Whether the Galapagos marine ecosystem can rebound from the stress caused by El Niño is a key question that our research team is aiming to answer, with the support of Galapagos Conservancy, by monitoring bottom-dwelling communities of marine invertebrates and reef fish at 12 sites in the Galapagos Islands and by conducting underwater experiments. After a productive summer of dive-based research, our team, consisting of myself, PhD Candidate Robert Lamb, and undergraduates Maya Greenhill and Calvin Munson, returned to Brown University, while our colleagues Franz Smith and Alejandro Perez-Matus returned to New Zealand and Chile, respectively. We all brought back hard drives filled with pictures, videos, and data on the state of the subtidal marine ecosystem.
We’re adding this most recent survey data to our 19-year baseline to test our roller coaster conceptualization of how the spectacular marine life of Galapagos rises and falls as it is impacted by El Niño – La Niña cycles (El Niño Southern Oscillation, or ENSO). With its unusually high temperatures and scarce planktonic food, El Niño represents the downhill phase of the roller coaster — a period of high stress potentially decreasing population numbers and the diversity of bottom-dwelling (benthic) organisms. The change in temperature causes corals to bleach and eventually starve and die as they expel the brownish-green photosynthesizing algae in their tissues. Many Galapagos marine animals die or cannot reproduce successfully due to the lack of food.
The ecosystem appears to bounce back to a certain degree when cool, nutrient-rich waters of La Niña return, pushing the system back uphill on the rollercoaster, demonstrating resilience to a reoccurring climatic shock. The big question is: will the subtidal benthic and reef fish communities be degraded after the intense sequence of three (and counting — there is a 70-75% chance of another El Niño occurring in Galapagos in January-April 2019) recent ENSOs, or will unexpectedly high levels of resilience during La Niña enable the ecosystem to once again recover to its original, biodiverse state?
The jury is still out as resilience, which depends on the intrinsic capacities of organisms to reproduce, recolonize habitats, grow, and recover from stress, takes time to measure.. By surveying permanent coral plots in January and in August this year, we found that more finger corals bleached and died during the strong 2014-2017 ENSO cycle than the massive coral species, Porites lobata, that resembles Chinese pagodas or flattened shingles. The overall rate of coral bleaching was lower than during previous ENSOs since 1999, which is curious, as the most recent El Niño was the strongest in this period. Some of the massive P. lobata corals bleached and recovered in 8 months (see photo below), demonstrating unusually high resilience.

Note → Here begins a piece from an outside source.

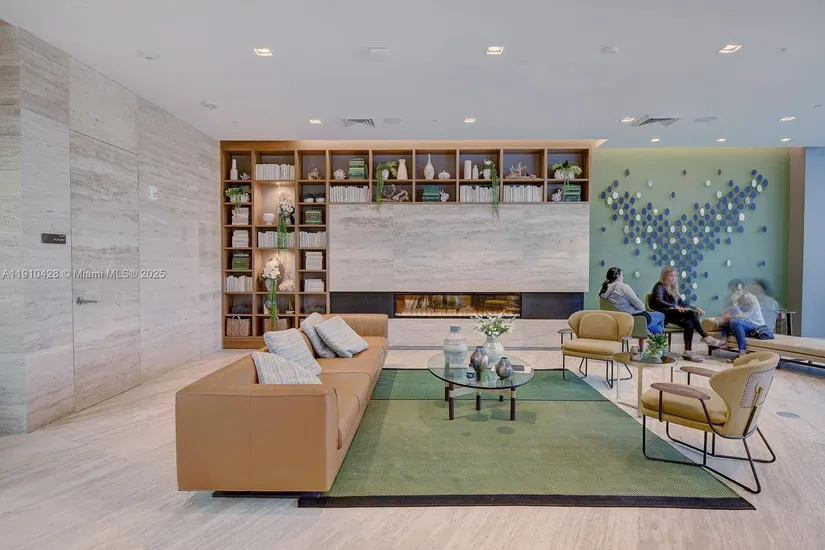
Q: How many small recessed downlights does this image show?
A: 10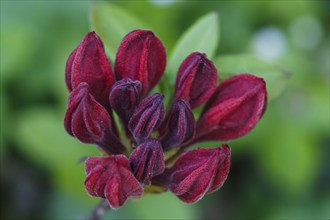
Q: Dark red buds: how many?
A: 11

Monitored coral plots showing remarkable resilience to ENSO bleaching in the coral ‘Porites lobata.’ Photo at left shows the coral in a bleached state towards the end of La Niña in January 2018. Photo at right shows the same colony in a recovered state 7 months later with its complement of symbiotic brownish green photosynthesizing algae in its tissue. (© Jon Witman)

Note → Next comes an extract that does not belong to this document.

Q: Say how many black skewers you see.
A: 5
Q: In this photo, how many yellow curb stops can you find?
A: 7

The “barnacle booms” of the 2017 La Niña continued into 2018. As of early 2018, 83% of our monitored sites were in a barnacle reef state where most of the rocky bottom down to 15-m depth was covered with big Megabalanus sp. barnacles. We think that these barnacle booms occur during La Niñas due to high reproduction when the phytoplankton that the barnacles eat becomes super-abundant. Since these barnacles are an important food source for lobsters and many fish species, La Niña barnacle booms may also boost upper levels of the Galapagos marine food webs, helping them to rebound following El Niño food shortages.
Swimming 1-2 meters above the bottom-dwelling barnacles, corals, sponges, and sea urchins, Robert Lamb counted and sized reef fish adjacent to 50-meter-long transects at all sites. He also assessed fish abundance and diversity with Go Pro cameras placed at the sites between dives (when divers weren’t present). Robbie’s data indicated La Niña resilience as well. Fish abundance, which declined during the 2016 El Niño, had increased sharply by the end of La Niña in 2017 and remained high in 2018. This was largely due to the recovery or return of planktivorous fish.
With marine invertebrates and fish rebounding during La Niña, we think we’re seeing a rare type of resilience across the broad spectrum of the animal kingdom — possibly by the same mechanism. Thankfully, we found that two surprising signs of ecosystem stress that we discovered during the January 2016 El Niño — an ulcerating skin disease affecting 18 species of reef fish, and a proliferation of rubbery mats of brown cyanobacteria across one third of the bottom at Cousins Rock — were short-lived and had virtually disappeared by our latest surveys in August 2018.